On Tue, Nov 09, 2021 at 03:47:58PM -0500, Harry Wentland wrote:
> On 2021-11-08 04:54, Pekka Paalanen wrote:
> > On Thu, 4 Nov 2021 12:27:56 -0400
> > Harry Wentland <harry.wentland at amd.com> wrote:
> > 
> >> On 2021-11-04 04:38, Pekka Paalanen wrote:
> >>> On Wed, 3 Nov 2021 11:08:13 -0400
> >>> Harry Wentland <harry.wentland at amd.com> wrote:
> >>>   
> >>>> On 2021-09-06 17:38, Uma Shankar wrote:  
> >>>>> Existing LUT precision structure is having only 16 bit
> >>>>> precision. This is not enough for upcoming enhanced hardwares
> >>>>> and advance usecases like HDR processing. Hence added a new
> >>>>> structure with 32 bit precision values.
> >>>>>
> >>>>> This also defines a new structure to define color lut ranges,
> >>>>> along with related macro definitions and enums. This will help
> >>>>> describe multi segmented lut ranges in the hardware.
> >>>>>
> >>>>> Signed-off-by: Uma Shankar <uma.shankar at intel.com>
> >>>>> ---
> >>>>>  include/uapi/drm/drm_mode.h | 58 +++++++++++++++++++++++++++++++++++++
> >>>>>  1 file changed, 58 insertions(+)
> >>>>>
> >>>>> diff --git a/include/uapi/drm/drm_mode.h b/include/uapi/drm/drm_mode.h
> >>>>> index 90c55383f1ee..1079794c86c3 100644
> >>>>> --- a/include/uapi/drm/drm_mode.h
> >>>>> +++ b/include/uapi/drm/drm_mode.h
> >>>>> @@ -903,6 +903,64 @@ struct hdr_output_metadata {
> >>>>>  	};
> >>>>>  };
> >>>>>  
> >>>>> +/*
> >>>>> + * DRM_MODE_LUT_GAMMA|DRM_MODE_LUT_DEGAMMA is legal and means the LUT
> >>>>> + * can be used for either purpose, but not simultaneously. To expose
> >>>>> + * modes that support gamma and degamma simultaneously the gamma mode
> >>>>> + * must declare distinct DRM_MODE_LUT_GAMMA and DRM_MODE_LUT_DEGAMMA
> >>>>> + * ranges.
> >>>>> + */
> >>>>> +/* LUT is for gamma (after CTM) */
> >>>>> +#define DRM_MODE_LUT_GAMMA BIT(0)

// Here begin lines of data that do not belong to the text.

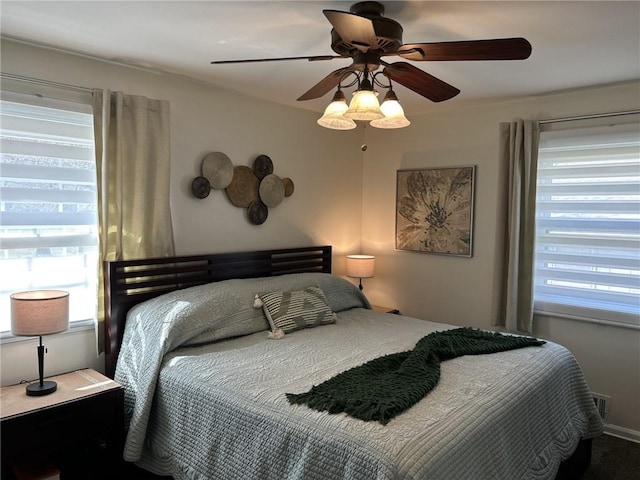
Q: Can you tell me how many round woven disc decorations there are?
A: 7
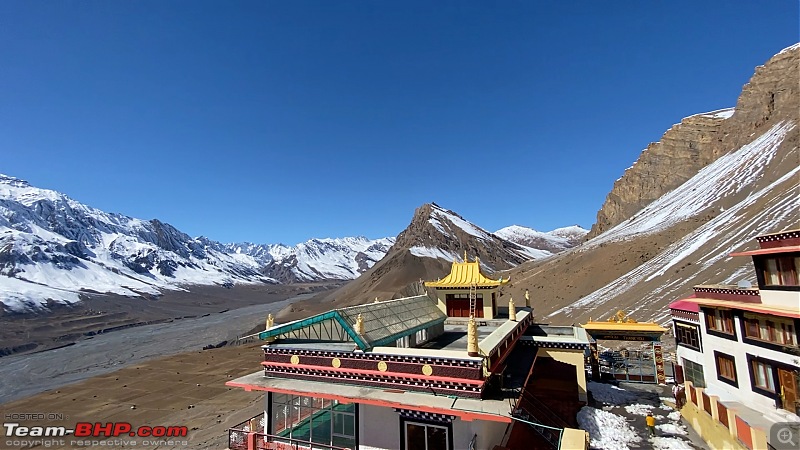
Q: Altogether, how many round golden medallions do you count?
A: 4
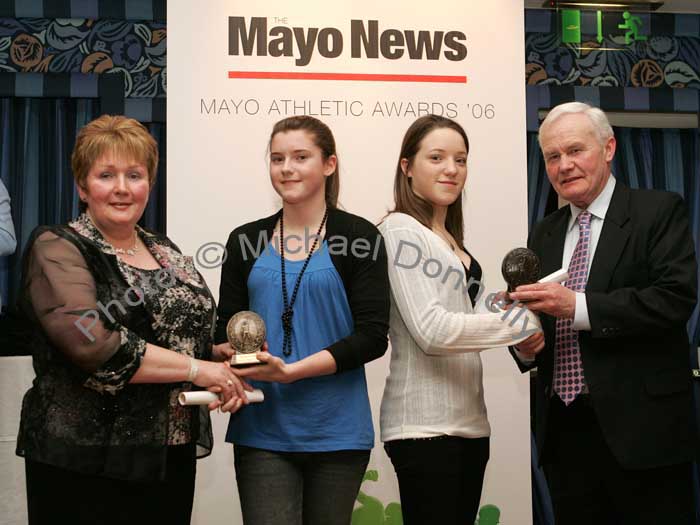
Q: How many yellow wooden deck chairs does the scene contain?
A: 0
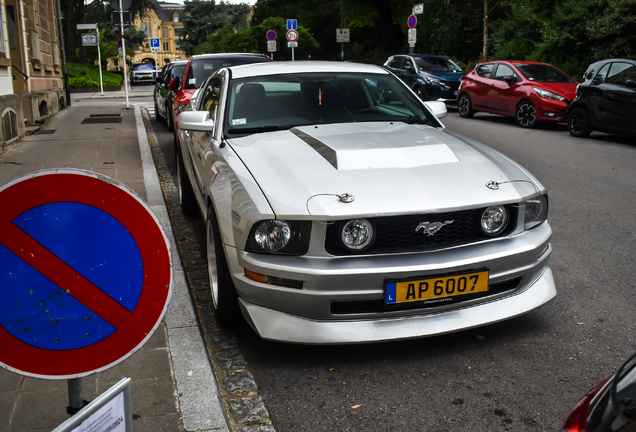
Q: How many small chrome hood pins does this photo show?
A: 2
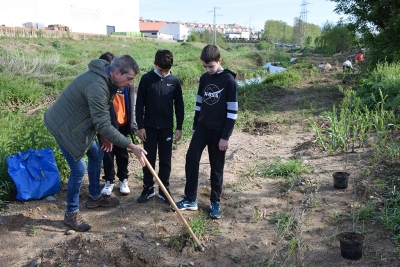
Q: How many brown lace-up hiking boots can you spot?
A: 2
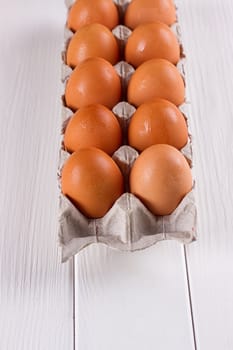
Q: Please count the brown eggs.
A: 10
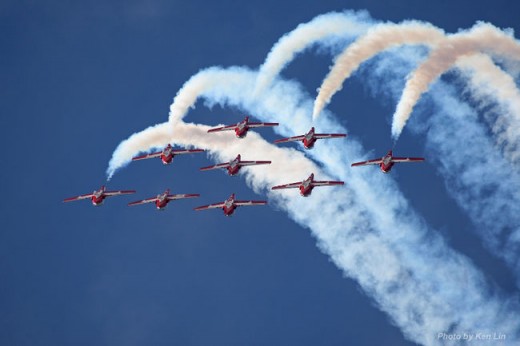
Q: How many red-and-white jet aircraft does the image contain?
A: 9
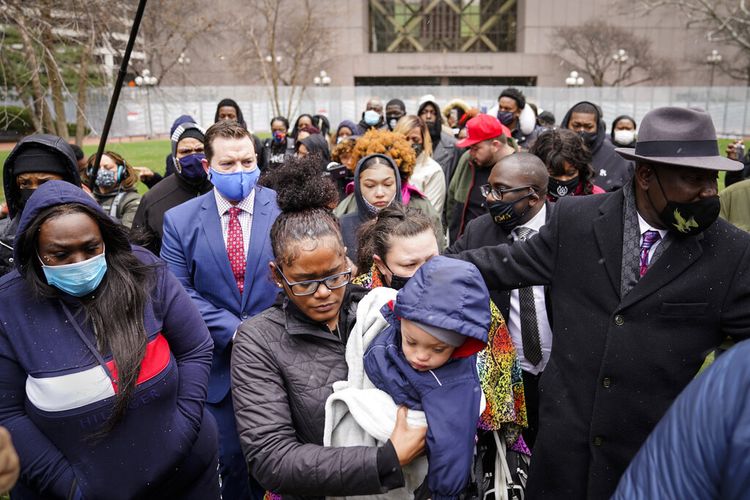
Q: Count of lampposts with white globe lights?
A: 7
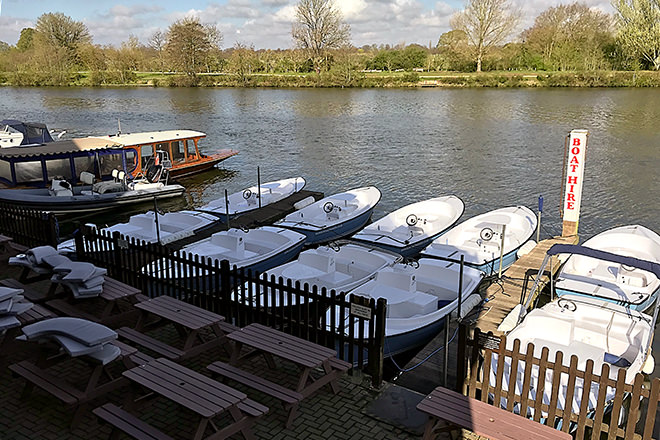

> >>>>> +/* LUT is for degamma (before CTM) */
> >>>>> +#define DRM_MODE_LUT_DEGAMMA BIT(1)
> >>>>> +/* linearly interpolate between the points */
> >>>>> +#define DRM_MODE_LUT_INTERPOLATE BIT(2)
> >>>>> +/*
> >>>>> + * the last value of the previous range is the
> >>>>> + * first value of the current range.
> >>>>> + */
> >>>>> +#define DRM_MODE_LUT_REUSE_LAST BIT(3)
> >>>>> +/* the curve must be non-decreasing */
> >>>>> +#define DRM_MODE_LUT_NON_DECREASING BIT(4)
> >>>>> +/* the curve is reflected across origin for negative inputs */
> >>>>> +#define DRM_MODE_LUT_REFLECT_NEGATIVE BIT(5)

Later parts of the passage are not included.